Stored data
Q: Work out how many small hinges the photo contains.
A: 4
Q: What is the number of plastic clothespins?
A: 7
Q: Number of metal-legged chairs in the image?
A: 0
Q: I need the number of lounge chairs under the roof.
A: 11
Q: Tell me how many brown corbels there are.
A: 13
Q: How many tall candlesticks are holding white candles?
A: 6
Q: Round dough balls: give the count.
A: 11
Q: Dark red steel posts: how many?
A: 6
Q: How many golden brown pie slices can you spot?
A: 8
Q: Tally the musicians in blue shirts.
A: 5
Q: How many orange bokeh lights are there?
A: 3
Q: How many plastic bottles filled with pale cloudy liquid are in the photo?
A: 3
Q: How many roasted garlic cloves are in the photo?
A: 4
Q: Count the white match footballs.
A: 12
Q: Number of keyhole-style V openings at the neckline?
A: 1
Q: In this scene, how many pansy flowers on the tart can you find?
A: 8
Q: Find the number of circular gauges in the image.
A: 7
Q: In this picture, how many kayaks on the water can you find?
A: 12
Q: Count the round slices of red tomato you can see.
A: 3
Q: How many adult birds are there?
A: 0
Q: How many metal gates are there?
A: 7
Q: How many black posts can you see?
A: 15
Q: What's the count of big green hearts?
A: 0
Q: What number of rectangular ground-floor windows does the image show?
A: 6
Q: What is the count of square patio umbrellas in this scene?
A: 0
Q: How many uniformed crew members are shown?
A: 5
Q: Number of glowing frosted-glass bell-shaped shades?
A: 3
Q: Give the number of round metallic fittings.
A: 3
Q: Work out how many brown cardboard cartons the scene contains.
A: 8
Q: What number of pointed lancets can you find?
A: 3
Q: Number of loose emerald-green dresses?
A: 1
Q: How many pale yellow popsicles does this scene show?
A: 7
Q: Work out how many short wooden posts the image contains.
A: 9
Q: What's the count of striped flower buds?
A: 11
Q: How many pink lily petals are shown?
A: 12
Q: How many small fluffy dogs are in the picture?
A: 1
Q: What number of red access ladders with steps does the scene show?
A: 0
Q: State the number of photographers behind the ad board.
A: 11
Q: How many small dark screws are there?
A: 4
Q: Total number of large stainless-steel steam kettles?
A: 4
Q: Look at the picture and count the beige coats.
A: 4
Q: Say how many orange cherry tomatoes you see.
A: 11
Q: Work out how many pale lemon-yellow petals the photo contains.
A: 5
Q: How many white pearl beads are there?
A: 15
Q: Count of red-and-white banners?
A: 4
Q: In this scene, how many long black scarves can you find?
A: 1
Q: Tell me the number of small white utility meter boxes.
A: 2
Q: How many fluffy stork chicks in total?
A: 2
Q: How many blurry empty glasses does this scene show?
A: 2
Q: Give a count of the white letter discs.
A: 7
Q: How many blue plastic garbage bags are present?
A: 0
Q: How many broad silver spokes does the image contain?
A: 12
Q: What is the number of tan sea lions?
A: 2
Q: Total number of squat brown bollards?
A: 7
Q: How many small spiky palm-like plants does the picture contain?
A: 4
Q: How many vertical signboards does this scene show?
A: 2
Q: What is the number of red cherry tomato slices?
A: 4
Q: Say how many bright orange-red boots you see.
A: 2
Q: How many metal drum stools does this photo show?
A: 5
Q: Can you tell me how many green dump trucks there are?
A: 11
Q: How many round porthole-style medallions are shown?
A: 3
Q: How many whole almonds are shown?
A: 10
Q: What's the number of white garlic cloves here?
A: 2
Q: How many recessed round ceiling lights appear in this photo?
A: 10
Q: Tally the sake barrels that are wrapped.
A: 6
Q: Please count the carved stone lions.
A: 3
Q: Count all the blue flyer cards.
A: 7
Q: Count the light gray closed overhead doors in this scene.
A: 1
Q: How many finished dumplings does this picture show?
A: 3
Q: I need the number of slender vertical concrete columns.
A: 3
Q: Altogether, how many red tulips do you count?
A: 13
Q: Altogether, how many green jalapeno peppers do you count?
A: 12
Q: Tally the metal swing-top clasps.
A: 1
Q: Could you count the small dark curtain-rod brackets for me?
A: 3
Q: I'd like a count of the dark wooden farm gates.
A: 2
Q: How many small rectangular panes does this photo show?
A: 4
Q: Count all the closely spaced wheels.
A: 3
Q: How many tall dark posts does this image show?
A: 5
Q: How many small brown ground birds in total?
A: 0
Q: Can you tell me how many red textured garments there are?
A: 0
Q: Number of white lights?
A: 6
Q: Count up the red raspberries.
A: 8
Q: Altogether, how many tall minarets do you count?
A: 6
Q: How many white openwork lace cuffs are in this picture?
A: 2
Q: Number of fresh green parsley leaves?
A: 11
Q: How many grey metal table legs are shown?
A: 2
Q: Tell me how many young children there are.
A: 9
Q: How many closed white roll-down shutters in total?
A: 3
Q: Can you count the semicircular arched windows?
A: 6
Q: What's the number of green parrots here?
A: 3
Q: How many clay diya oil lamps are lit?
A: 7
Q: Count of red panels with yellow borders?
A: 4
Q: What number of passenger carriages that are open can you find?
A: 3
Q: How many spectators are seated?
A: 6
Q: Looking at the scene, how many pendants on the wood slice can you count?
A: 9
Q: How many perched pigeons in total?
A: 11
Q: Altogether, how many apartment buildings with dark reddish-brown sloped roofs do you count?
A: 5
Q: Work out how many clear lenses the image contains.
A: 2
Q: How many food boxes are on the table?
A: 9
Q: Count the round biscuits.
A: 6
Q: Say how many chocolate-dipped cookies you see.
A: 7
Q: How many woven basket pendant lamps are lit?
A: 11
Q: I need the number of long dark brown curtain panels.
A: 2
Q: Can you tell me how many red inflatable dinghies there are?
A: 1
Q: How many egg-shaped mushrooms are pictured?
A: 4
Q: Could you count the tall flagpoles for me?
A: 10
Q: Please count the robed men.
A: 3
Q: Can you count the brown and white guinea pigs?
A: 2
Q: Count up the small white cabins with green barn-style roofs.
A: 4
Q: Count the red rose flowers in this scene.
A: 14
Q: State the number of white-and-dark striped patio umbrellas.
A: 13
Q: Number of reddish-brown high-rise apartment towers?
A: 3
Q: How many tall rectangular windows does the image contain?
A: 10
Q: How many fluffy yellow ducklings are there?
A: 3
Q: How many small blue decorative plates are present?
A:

Task prompt:
From the records above, pull out every line containing the word "present".

Response below:
Q: How many blue plastic garbage bags are present?
Q: How many small blue decorative plates are present?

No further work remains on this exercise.